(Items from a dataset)
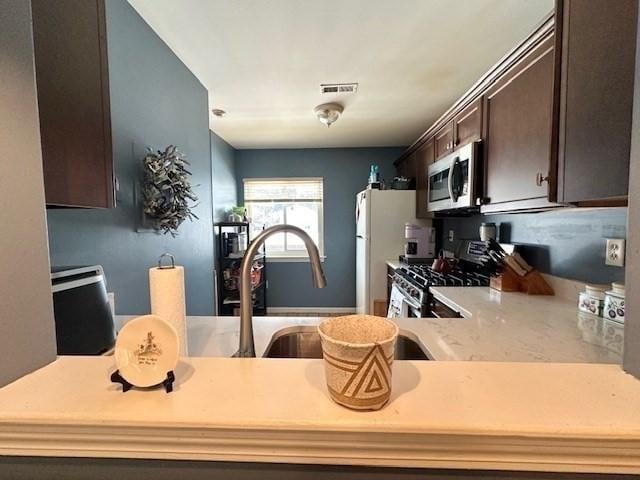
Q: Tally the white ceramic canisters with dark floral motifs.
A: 2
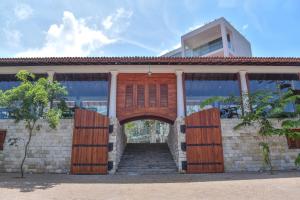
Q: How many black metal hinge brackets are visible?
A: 6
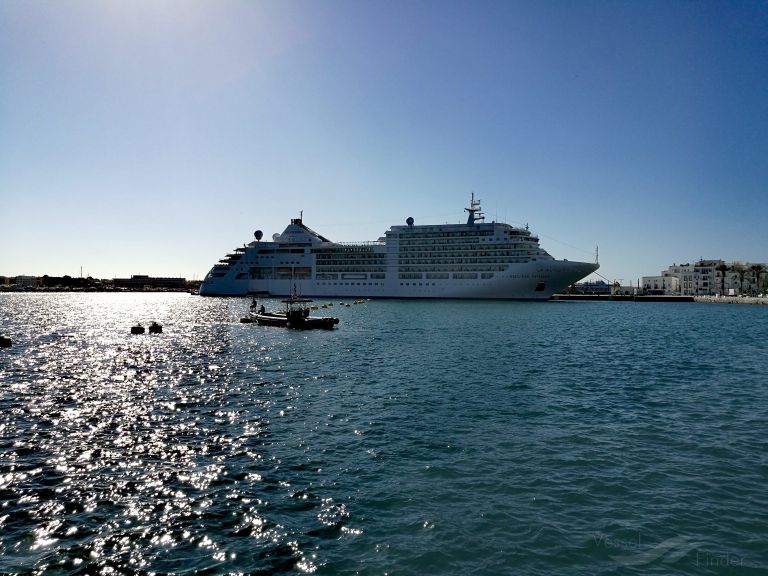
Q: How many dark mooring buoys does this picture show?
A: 3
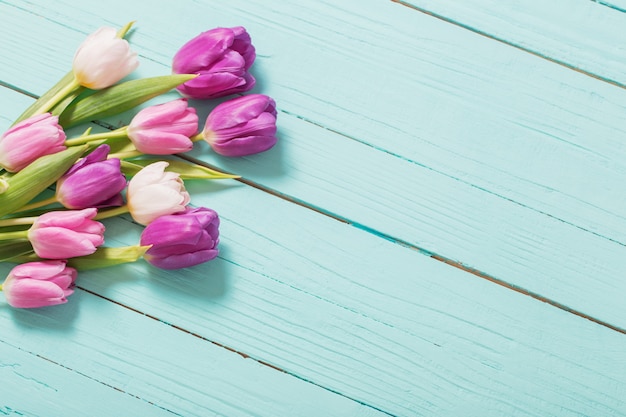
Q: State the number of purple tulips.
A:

EXERCISE BRIEF:
Say how many lines in the records contain the string "dark", and say nothing else.

PROBLEM SOLUTION:
2